Personal information
- Full name: Adrienne Elisabeth Martelli
- Born: December 3, 1987 (age 38) Glendale, California, U.S.

Medal record
Women's rowing
Representing the United States
Olympic Games
| Bronze medal – third place | 2012 London | Quadruple sculls |
World Championships
| Gold medal – first place | 2015 Aiguebelette | W4− |
| Silver medal – second place | 2014 Amsterdam | W4− |
| Bronze medal – third place | 2010 Karapiro | W4- |

= Adrienne Martelli =

American rower

Adrienne Elizabeth Martelli (born December 3, 1987) is an American female crew rower from University Place, Washington. She took an Olympic bronze medal in 2012 and a gold medal in the 2015 World Championships.

==Early life==
Born in Glendale, California, Martelli graduated from Curtis Senior High School in University Place, Washington, and the University of Washington.

==Rowing career==
Martelli won a bronze medal at the 2012 Summer Olympics in the quadruple sculls event.

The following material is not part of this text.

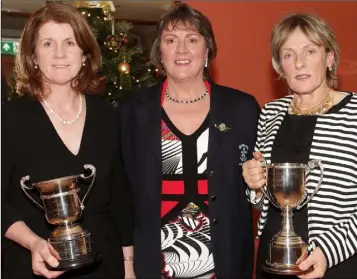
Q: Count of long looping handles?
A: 4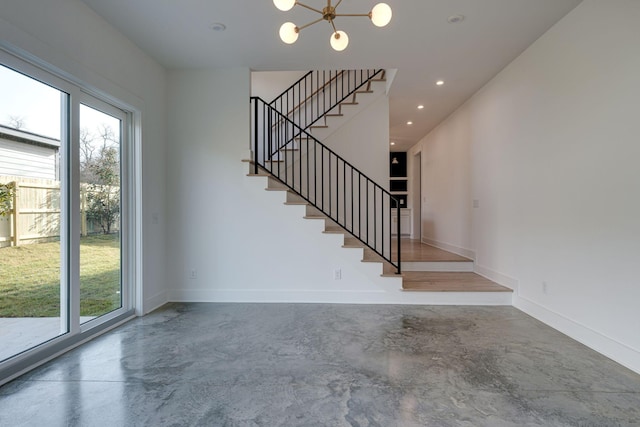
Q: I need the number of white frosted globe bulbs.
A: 4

In 2015 Martelli, Kristine O'Brien, Grace Latz and Grace Luczak took the gold medal at the 2015 – World Championships.

==Coaching career==
Martelli became an assistant rowing coach for Northeastern Huskies in 2016, and the California Golden Bears in 2020. She was then hired as the head rowing coach for the Clemson Tigers in 2024.

==Personal life==
She is married to her husband Joe Mallen.